‘NATO’s fault’: Russia’s suspension of CFE Treaty completed

Russia has decided to suspend its participation in meetings of the joint consultative group on the Treaty on Conventional Armed Forces in Europe (CFE) from March 11, 2015, Anton Mazur, the head of the Russian delegation to Vienna talks on military security and arms control, said on Tuesday.

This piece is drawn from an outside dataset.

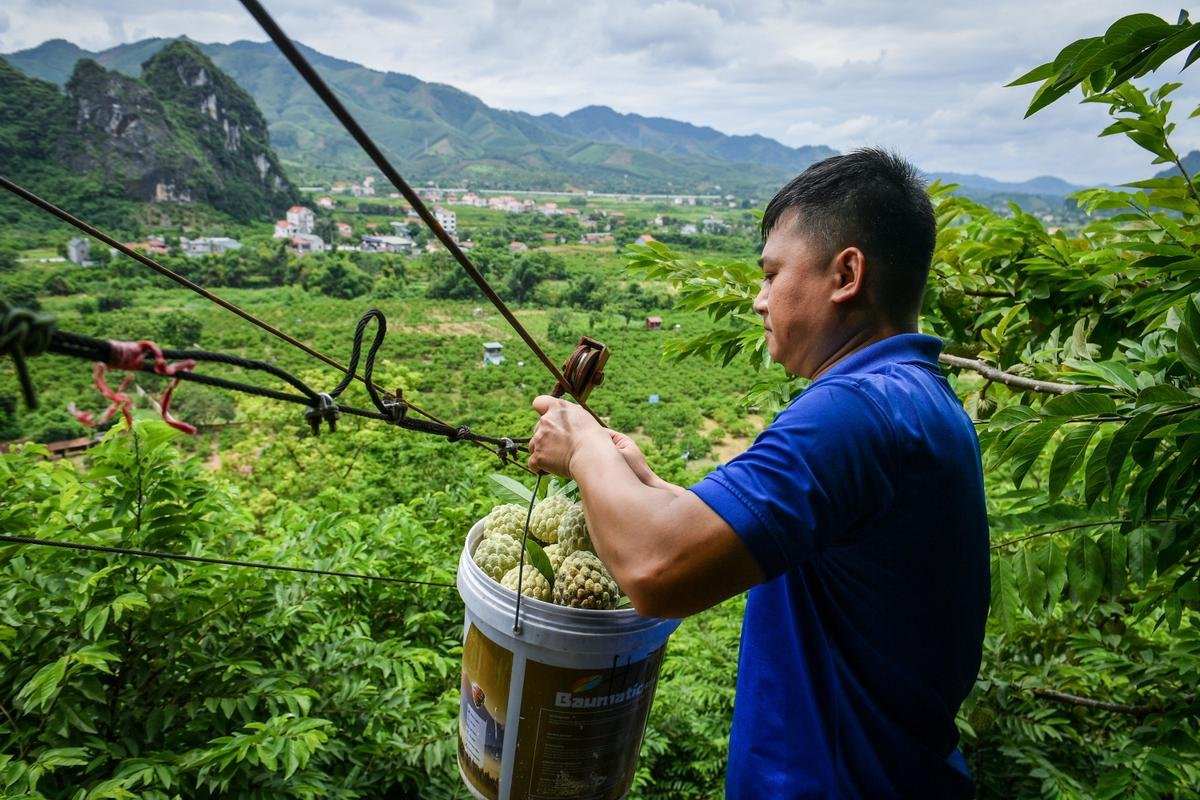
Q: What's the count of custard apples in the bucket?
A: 7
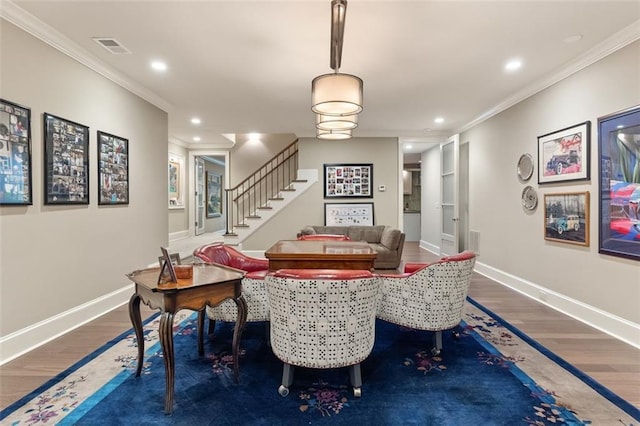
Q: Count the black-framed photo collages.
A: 4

“Regrettably, NATO countries have preferred to dodge CFE provisions by means of the alliance’s expansion and use any pretexts to prevent the Agreement on Adapted CFE Treaty from coming into effect. This course pursued despite our repeated warning about its harmful impacts on the regime of control over conventional weapons led to the unavoidable result – Russia’s suspending the CFE Treaty in 2007,” Russian news agency TASS quotes the official as saying.

Western partners are in the habit of using this platform to address Russia with ritual empty calls to get back to the old CFE Treaty which infringes upon our interests, Mazur stated.

At that, he confirmed Russia’s readiness for joint work ‘on a new regime of control over conventional arms in Europe’.

“Russia asks Belarus to represent its interests in the joint consultative group,” Anton Mazur added.

Treaty on Conventional Armed Forces in Europe was signed in Paris at the end of 1990 by NATO and the Warsaw Pact countries.  The CFE Treaty set equal ceilings for each bloc on key armaments essential for conducting surprise attacks and initiating large-scale offensive operations. Collectively, the treaty participants agreed that neither side would have more than 20,000 tanks, 20,000 artillery pieces, 30,000 ACVs), 6,800 combat aircraft; and 2,000 attack helicopters.

A year later the USSR and the Warsaw Pact ceased to exist.